Canadian Heritage Minister Mélanie Joly has for many months been examining Canada’s cultural policy in the digital world. There will be pressure to bring copyright reform into the mix, though Joly’s emphasis on the opportunity for global success of Canadian content shows that that copyright already facilitates world-class creativity.
Given the department’s focus on ensuring creators are properly compensated, its primary attention should be on reform to the Copyright Board of Canada, which plays a crucial role in setting the royalty rates that ensure fair compensation for creators. There is no shortage of criticism of the board. Indeed, in a field that is often sharply divided, disenchantment with the board is sometimes the one thing people seem able to agree upon.
The board was slow to acknowledge and implement the copyright decisions delivered by the Supreme Court of Canada, particularly those involving fair dealing. That has changed in recent months, however, and its decisions are now more reflective of the Court’s jurisprudence. The board’s rulings are and will continue to be challenged, but there is an established system to address appeals. Reform on the substance of decisions is not needed.

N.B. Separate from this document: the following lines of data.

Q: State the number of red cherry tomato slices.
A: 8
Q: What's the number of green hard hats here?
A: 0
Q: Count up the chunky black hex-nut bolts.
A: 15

Administrative concerns are a different story. How the board reaches decisions, the costs involved, the timeliness of those decisions and the ease of participation is very much a matter for review. There is unquestionably a need to develop reasonable timelines for conducting hearings and issuing decisions. Further, the board needs to actively work on opening its proceedings and activities to the broader public. The exclusion of the public stands in sharp contrast to the other boards, tribunals, and agencies that address issues with individual parties but whose decisions have ramifications for a far broader group of stakeholders.

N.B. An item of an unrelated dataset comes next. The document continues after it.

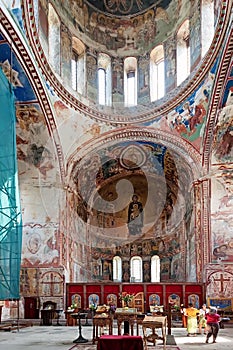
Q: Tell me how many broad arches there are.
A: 3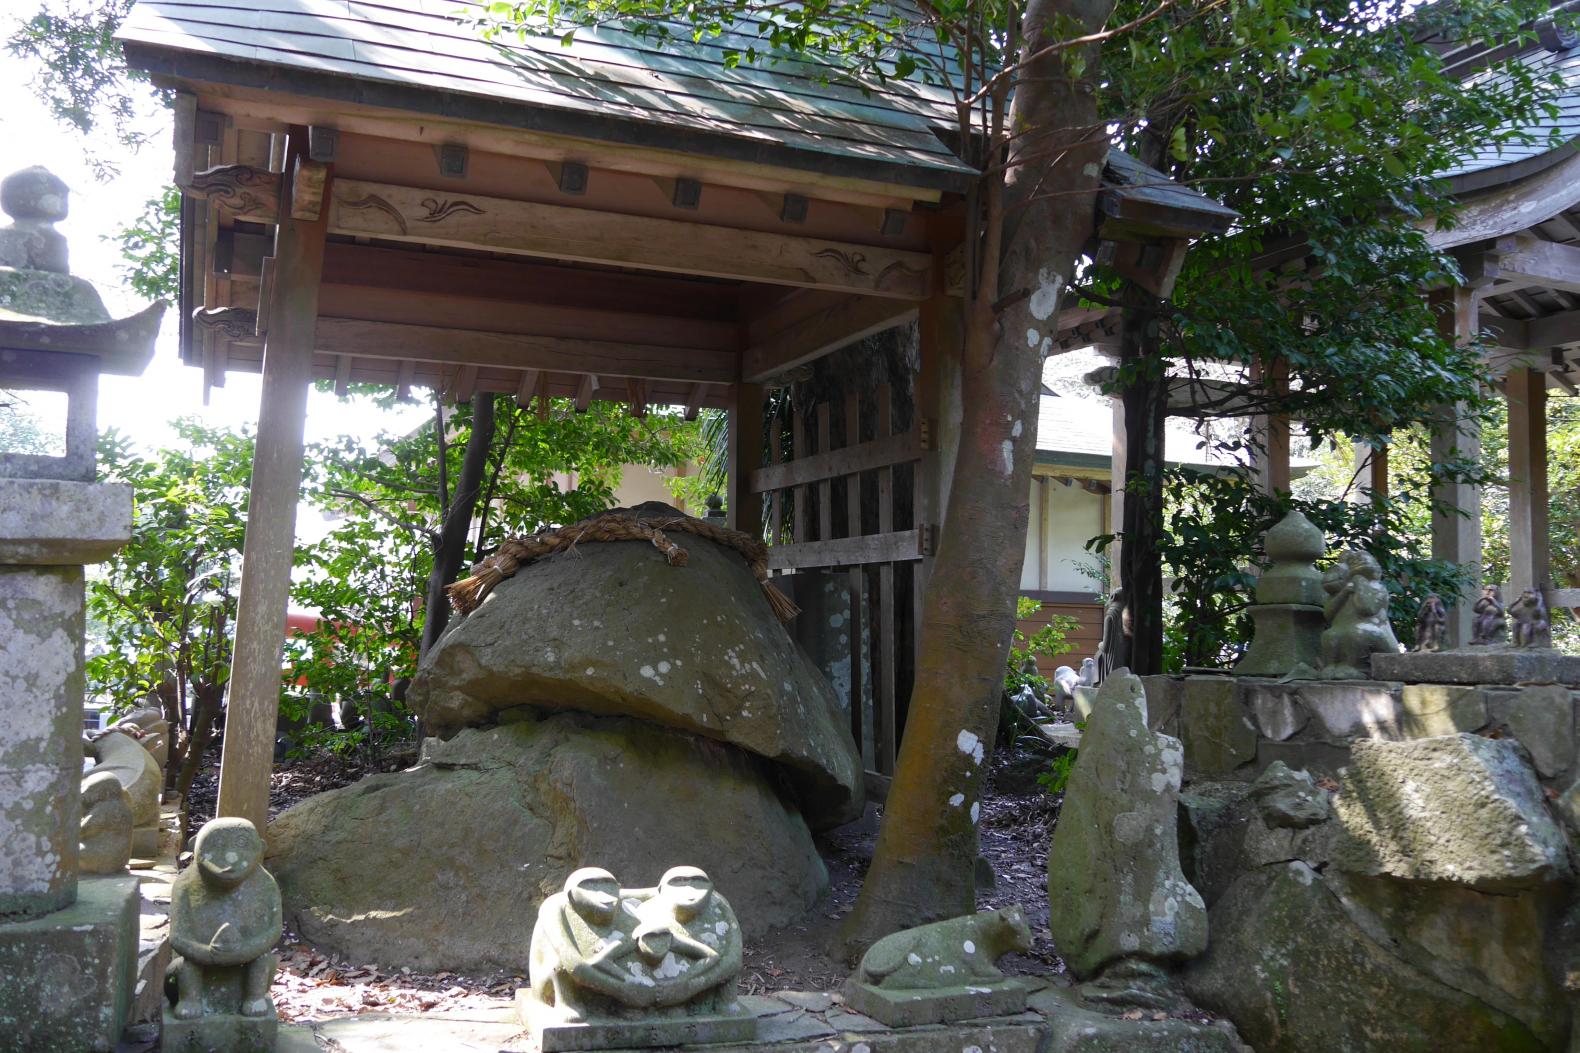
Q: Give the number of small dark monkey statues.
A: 3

It is easy to overlook the role of trade in domestic copyright law, but with the renegotiation of NAFTA and the possible renewal of the TPP talks, substantive copyright policy may be determined as much in Washington and Tokyo as in Ottawa. For Minister of Foreign Affairs Chrystia Freeland and Minister of International Trade François-Philippe Champagne, that means ensuring that Canadian copyright interests do not get lost amid the myriad of issues up for discussion.

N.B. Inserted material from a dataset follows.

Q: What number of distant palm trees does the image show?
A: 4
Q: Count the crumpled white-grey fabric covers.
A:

The TPP includes a requirement to extend the term of copyright in Canada from the current life of the author plus 50 years to life plus 70 years. Term extension has long been opposed by Canadian officials, who point to the fact that life plus 50 years meets the international treaty standard found in the Berne Convention. They also point to evidence that an extension does little to incentivize new creativity, but leaves Canadians with two decades of no new works entering the public domain. In other words, in a policy world in which copyright strives to balance creativity and access, term extension restricts access but does not enhance creativity.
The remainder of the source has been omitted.